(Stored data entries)

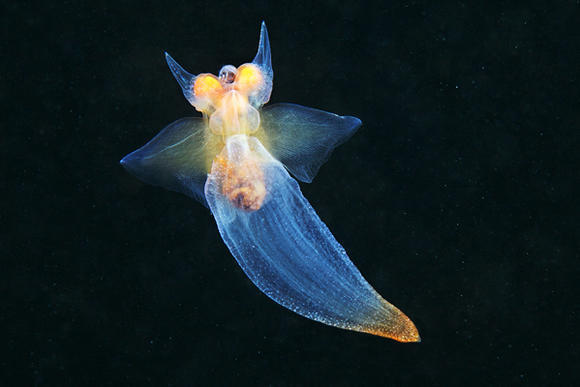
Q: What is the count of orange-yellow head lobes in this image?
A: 2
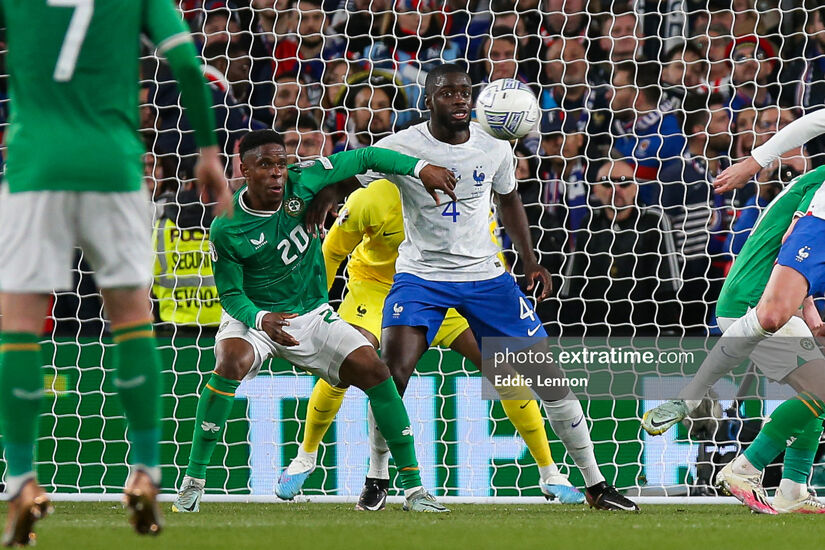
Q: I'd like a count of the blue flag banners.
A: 0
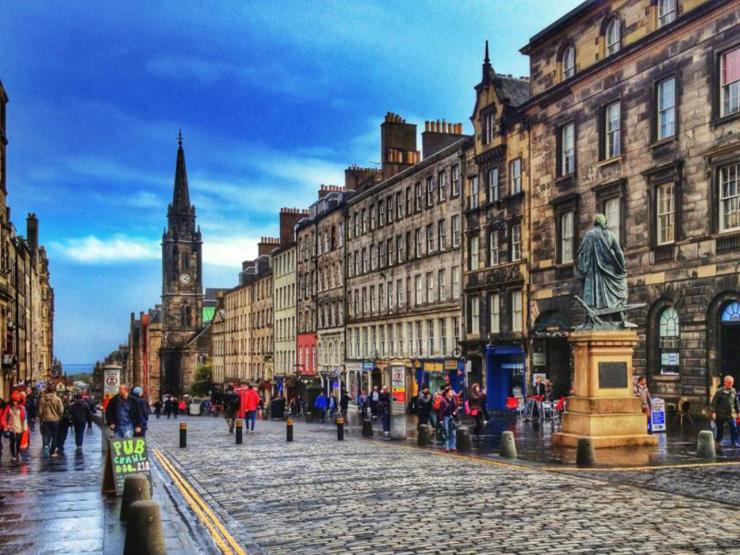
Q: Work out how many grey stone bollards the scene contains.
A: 8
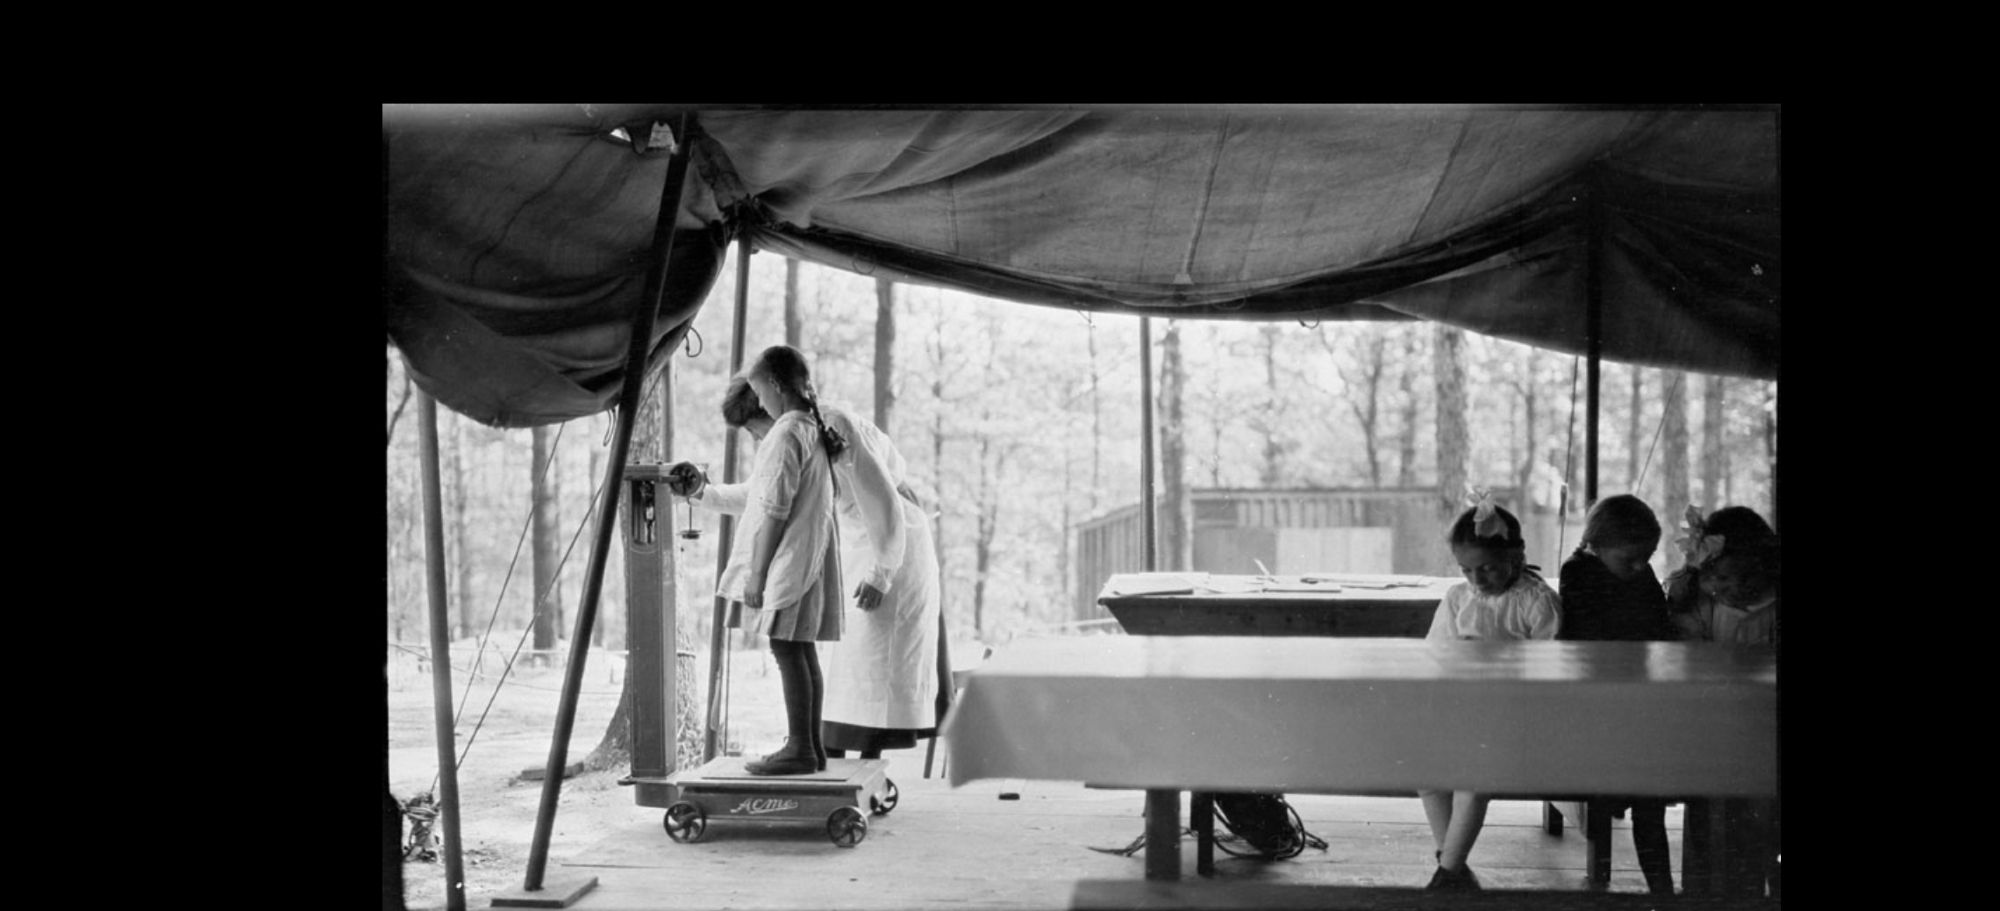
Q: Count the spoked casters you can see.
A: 3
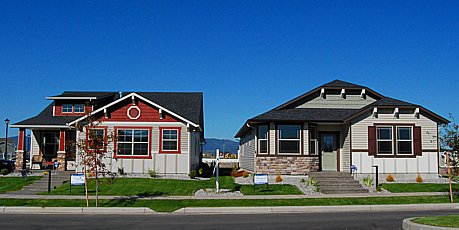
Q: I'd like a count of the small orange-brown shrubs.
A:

→ **Problem requirements**
Every line above that holds the word "like" is to be found and copied.

→ **Answer to the exercise**
Q: I'd like a count of the blue flag banners.
Q: I'd like a count of the small orange-brown shrubs.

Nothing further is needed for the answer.